-- DATA FOR PROCESSING follows --

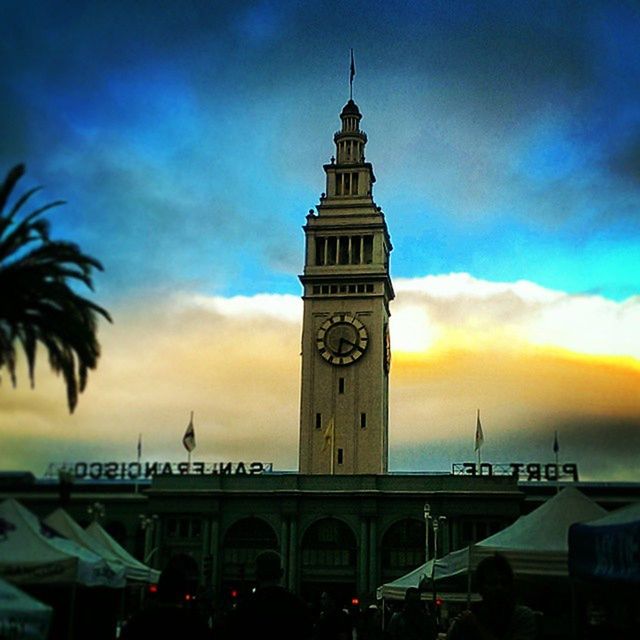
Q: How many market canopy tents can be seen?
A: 7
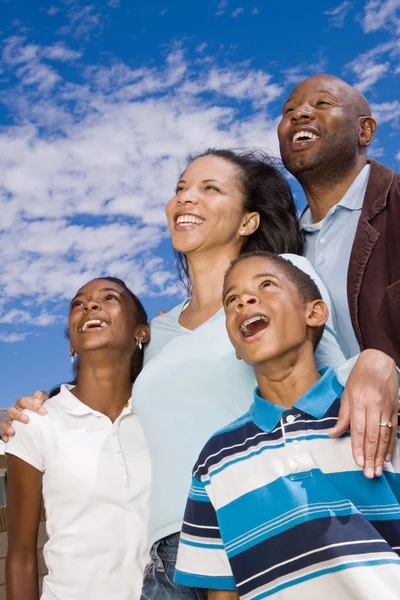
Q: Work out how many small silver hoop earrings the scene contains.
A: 2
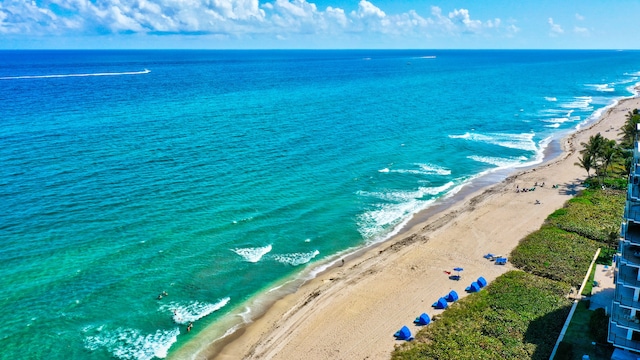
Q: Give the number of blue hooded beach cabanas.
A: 6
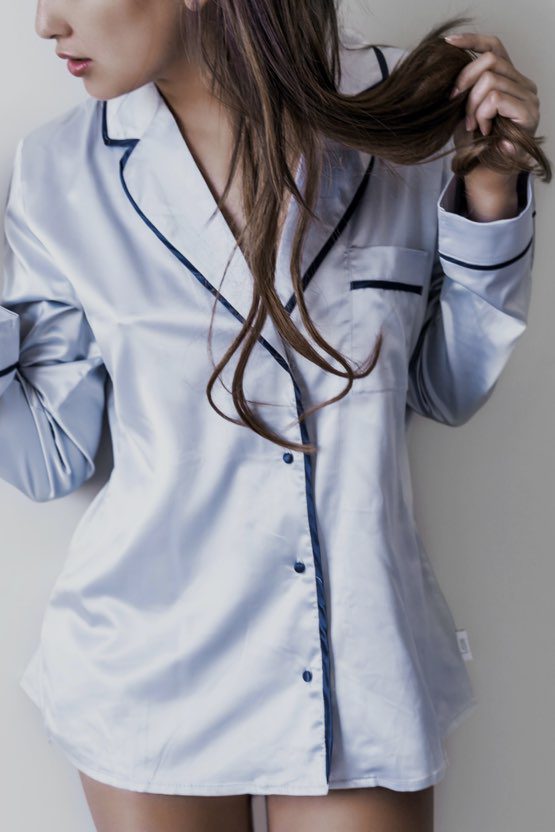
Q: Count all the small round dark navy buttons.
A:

-- DATA FOR PROCESSING concluded --

ACTIVITY: When a record holds a picture, leave that picture out; copy the rest verbatim.

RESULT:
Q: How many market canopy tents can be seen?
A: 7
Q: Work out how many small silver hoop earrings the scene contains.
A: 2
Q: Give the number of blue hooded beach cabanas.
A: 6
Q: Count all the small round dark navy buttons.
A:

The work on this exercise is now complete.